Loan guarantees have been around since at least the 1940s, when the U.S. government backed loans for homes, farms and businesses for World War II veterans. More recently, the U.S. government has used loan guarantee programs to support the development of clean energy. Projects including the large Ivanpah solar facility in California’s Mojave Desert, a large cellulosic ethanol plant opening this month in Kansas, and—infamously—the failed solar company Solyndra have all been beneficiaries of Department of Energy loan guarantees.
Now, loan guarantees are being considered for a different kind of application: energy access for the roughly 1.3 billion people worldwide who live in the dark. For companies that provide services to the energy-poor, the greatest challenge is not necessarily technology, but finance.
For the renewable energy industry, various financial strategies, including loan guarantees, are gaining momentum. A loan guarantee is an agreement where the guarantor such as a bank or a private investor assumes the debt for the borrower if that borrower defaults. The essential role for this strategy is to reduce risk in order to attract additional investors.
At the US-India Energy Partnership Summit in Washington DC earlier this month, several speakers pointed to the value of loan guarantees.
USAID Administrator Rajiv Shah explained that India does not need a large dose of aid assistance and that individual loan guarantees will be much more beneficial. Earlier this year, USAID provided a $2.5 million loan guarantee to clean energy service provider Orb Energy, which will allow them to reach 500 underserved communities in India. Shah noted that if done properly, loan guarantees could create $20 to $30 billion of investment activity in the next year, though this figure probably covers energy access in addition to larger scale clean energy projects.
Nonetheless, the calculated and targeted approach of loan guarantees can have a catalytic effect by leveraging efforts of multiple investors to bring clean and reliable energy to communities living off the grid.
Commercial banks are often slow to enter the fray with companies that provide energy access because of the perceived risk. This may soon change. With the renewable energy market in a growth cycle, there is substantial investment potential, as demonstrated by $45 million in aggregate investment earlier this year. Innovative companies such as M-KOPA, d.light, Off-Grid Electric, Little Sun and BBOXX benefited from investments. Today’s market for solar portable lighting alone is $200 million, and by some accounts, with long-term potential approaching $50 billion.
Of course this is just part of the picture. Access to capital in and of itself is not sufficient to move the industry forward. Entrepreneurs need proper training in order for their companies to become investment-ready.
GVEP (Global Village Energy Partnership) International does exactly this by mentoring micro-entrepreneurs to improve their business acumen, so that they will have a better chance of repaying small loans. In East Africa, GVEP created loan guarantee agreements with 13 financial institutions. So far, less than five percent of money GVEP allocated toward lending has ended in default. Mentorship is key to this achievement.

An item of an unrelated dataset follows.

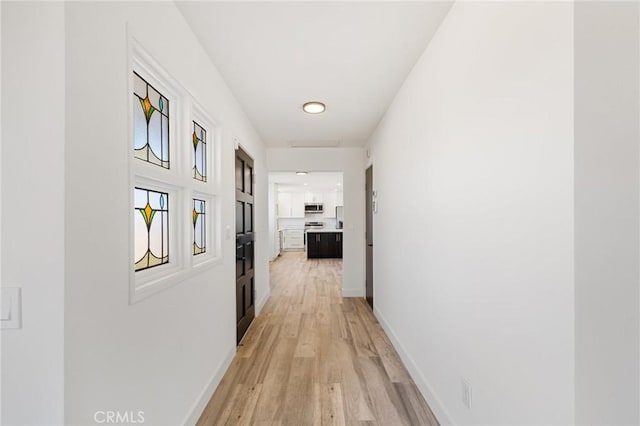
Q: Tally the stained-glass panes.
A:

Another critical issue is subsidies—not so much to support burgeoning clean energy businesses, but cutting back fossil-fuel payments that hold clean energy businesses back. Speakers at the summit confirmed that government subsidies in India for kerosene deflate the market for alternative solutions for off-grid lighting, such as solar products. The International Institute for Sustainable Development found that India’s subsidies reduced the price for kerosene by two-thirds, making it harder for clean energy providers to compete.
Proper incentives can unlock a wealth of opportunity. India, which successfully landed a rover on Mars, still has the world’s largest population without accessible energy. Loan guarantees will be a key instrument of choice to change that.